The crucial point here is that this is an expression where its overall language is not confined to objects that are only natural numbers (i.e., it is not a number-theoretic expression), but within this overall expression n + 2 > 0 has not changed, and it remains a purely number-theoretic expression. Hence the convenient shortcut that is:
GN(s) + 2 > 0
is actually an expression that makes an illegal substitution of a variable of a purely number-theoretic expression. This is so since GN(s) is not itself a natural number, and it does not satisfy the definition of the domain of the variable s . And there is no reason to assume that simply because n + 2 > 0 has a particular property that GN(s) + 2 > 0 will also have that property.

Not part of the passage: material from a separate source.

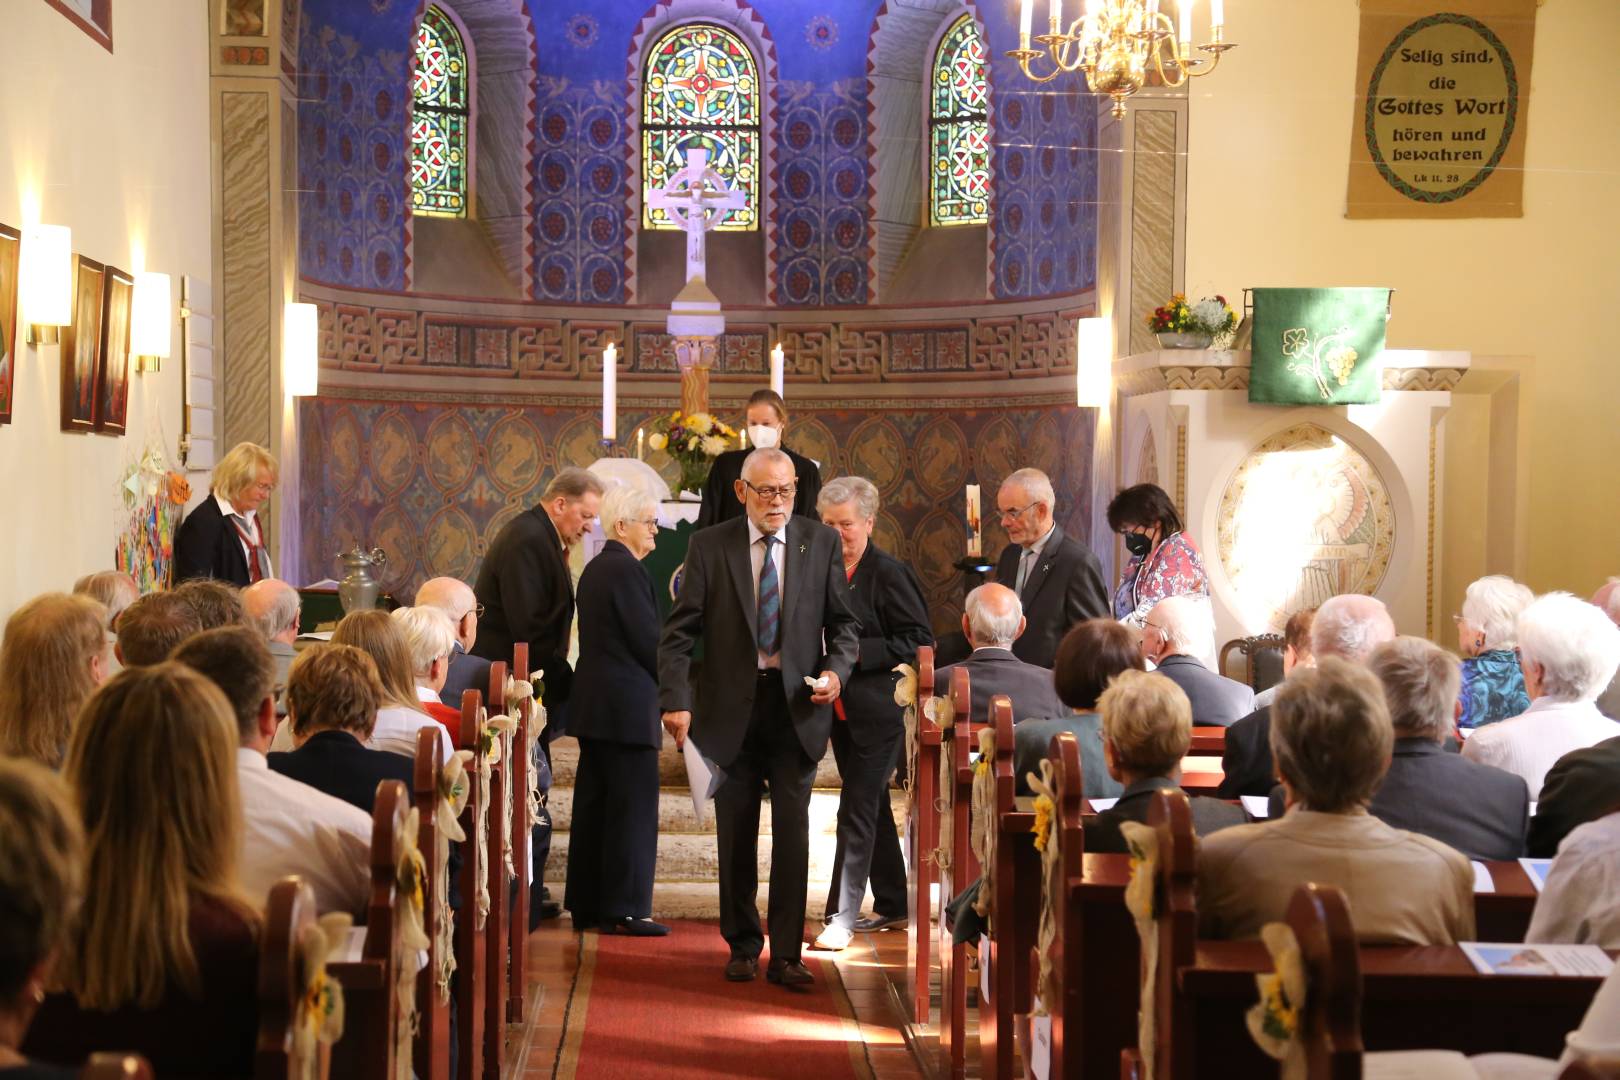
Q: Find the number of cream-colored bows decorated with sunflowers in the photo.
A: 12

As noted, such a substitution is an extremely common mathematical operation. But the fact that the convenient shortcut usually works without any ensuing problem does not mean that certain properties of the expression n + 2 > 0, in particular that it is a number-theoretic expression, and that n has the domain of natural numbers, can always be ignored. The convenient shortcut usually works without any problem simply because in most cases the substitution does not conceal any crucial detail. In cases that involve only numbers, the function that is being substituted is a function which itself is a number-theoretic function whose objects are natural numbers, and whose variables have the domain of natural numbers. As an example, if we use the same purely number-theoretic expression as was used above:
n + 2 > 0
and given a purely number-theoretic function f(x), where x is a variable whose domain is natural numbers, and we now substitute the n by f(x)to give the expression:
f(x) + 2 > 0
Again, this is a convenient shortcut to the more formal expression:
For all x, there exists n, such that n = f(x), and n + 2 > 0.
But here, in stark contrast to the previous case, the overall expression remains as a purely number-theoretic expression. Hence in this case, the convenient shortcut conceals no important details. And in this case, we do not need to specify the domains of n and x since every variable in the language is already specified as having the domain of natural numbers.

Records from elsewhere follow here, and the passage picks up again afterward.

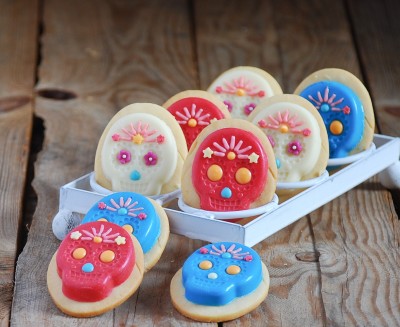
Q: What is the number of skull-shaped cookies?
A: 9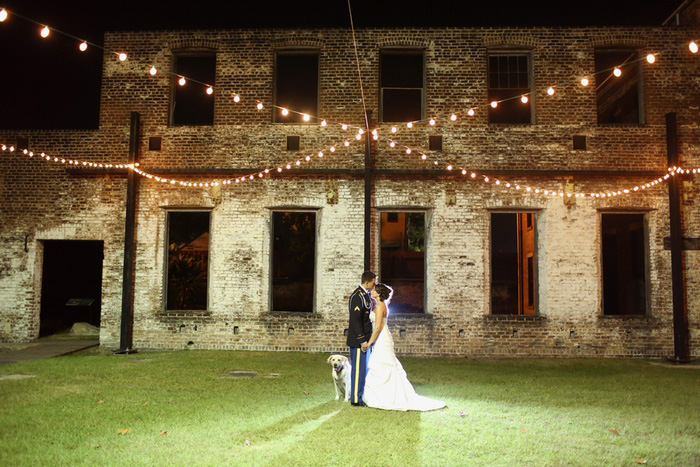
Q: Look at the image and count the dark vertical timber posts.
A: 3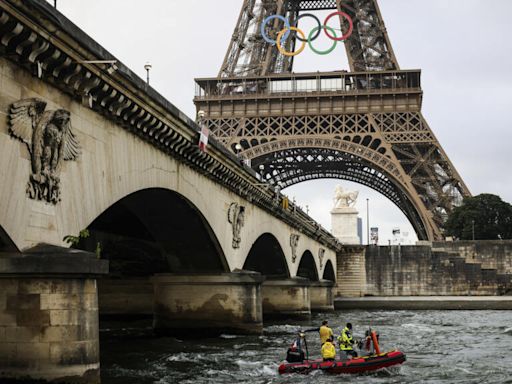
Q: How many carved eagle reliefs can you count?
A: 4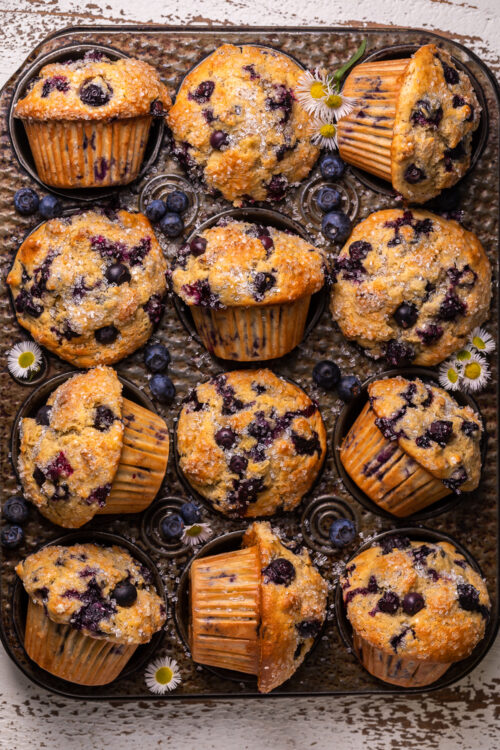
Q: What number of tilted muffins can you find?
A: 8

For more details on the substitution of variables by values outside their domain, see the addendum in the paper An Error in a Computer Verified Proof of Incompleteness by Russell O’Connor (PDF).

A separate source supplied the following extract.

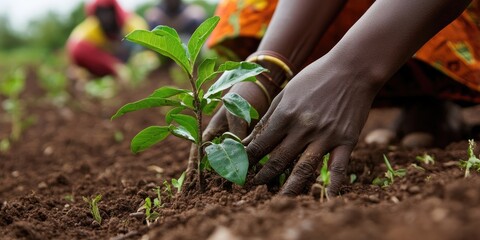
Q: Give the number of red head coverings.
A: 1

The above describes composite functions that are derived from two pre-existing functions. Now, if one function has the property of being purely number-theoretic, and if the second function does not, why would anyone assume that the resultant composite function is purely number-theoretic? That is an absurd assumption, yet it is assumed in many incompleteness proofs.
As a trivial example of the fallacy involved, consider a purely number-theoretic function - the identity function:
I[x] = x
Now substitute the x by a function one then asserts in the meta-language that:
I[GN(s)] = GN(s)
where GN(s) is a function where the domain of s is symbol strings, and the range of values of the function are natural numbers.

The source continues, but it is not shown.